> **About this task**: Look through the listing for the word "many". Copy each line that has it.

> **The records**:
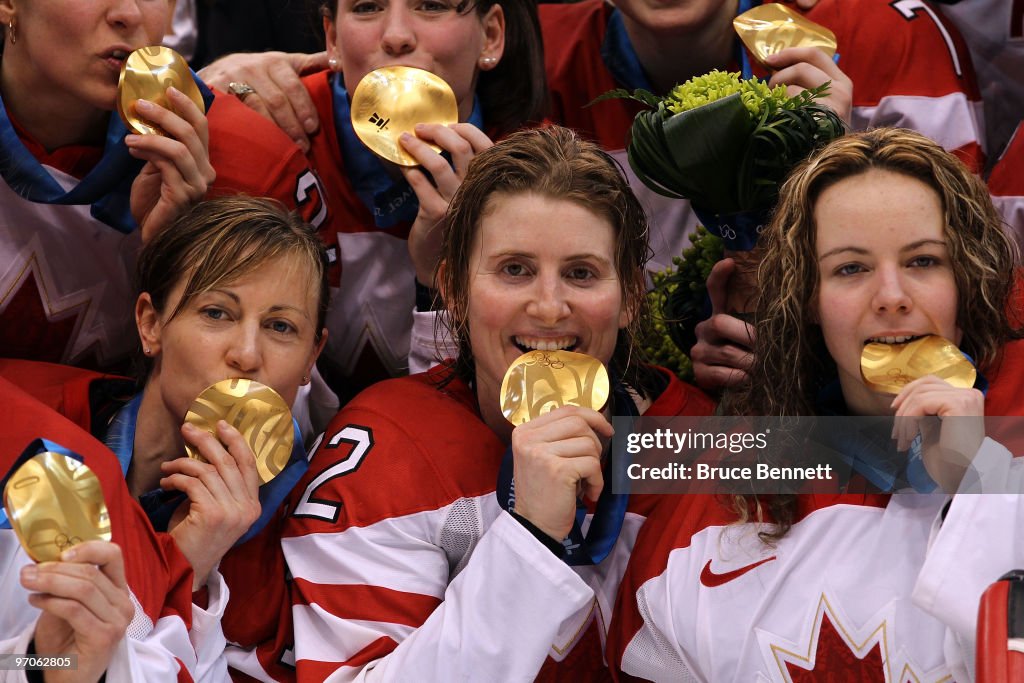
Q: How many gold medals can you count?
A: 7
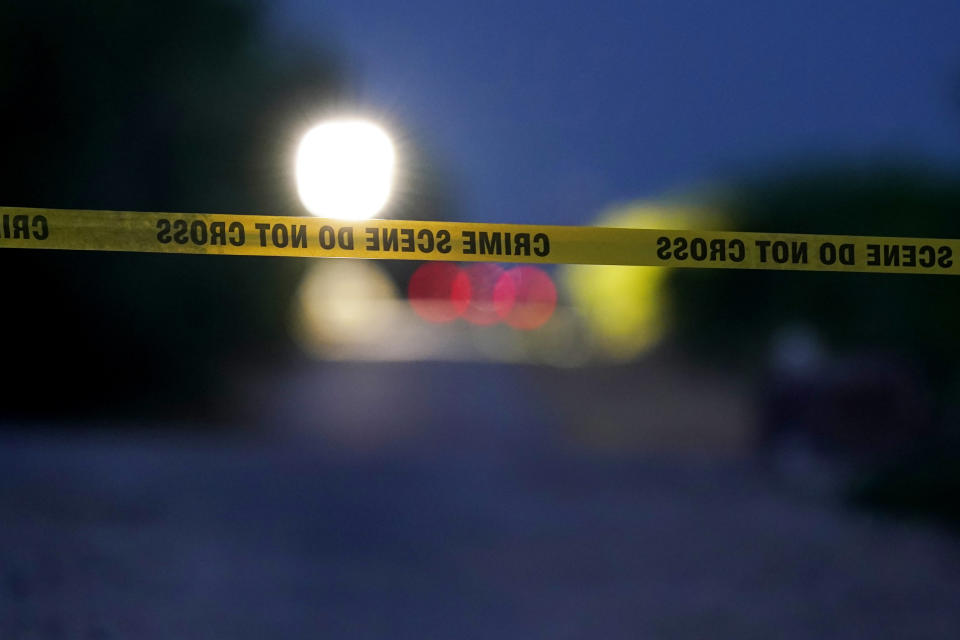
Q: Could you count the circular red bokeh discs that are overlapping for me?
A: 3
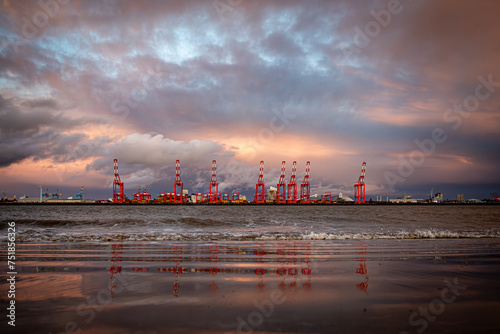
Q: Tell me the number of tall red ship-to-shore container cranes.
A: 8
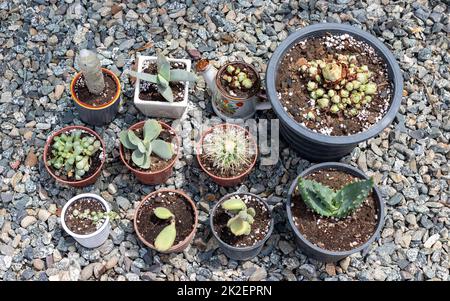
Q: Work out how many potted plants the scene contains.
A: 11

> **Solved problem**:
Q: How many gold medals can you count?
Q: Work out how many potted plants the scene contains.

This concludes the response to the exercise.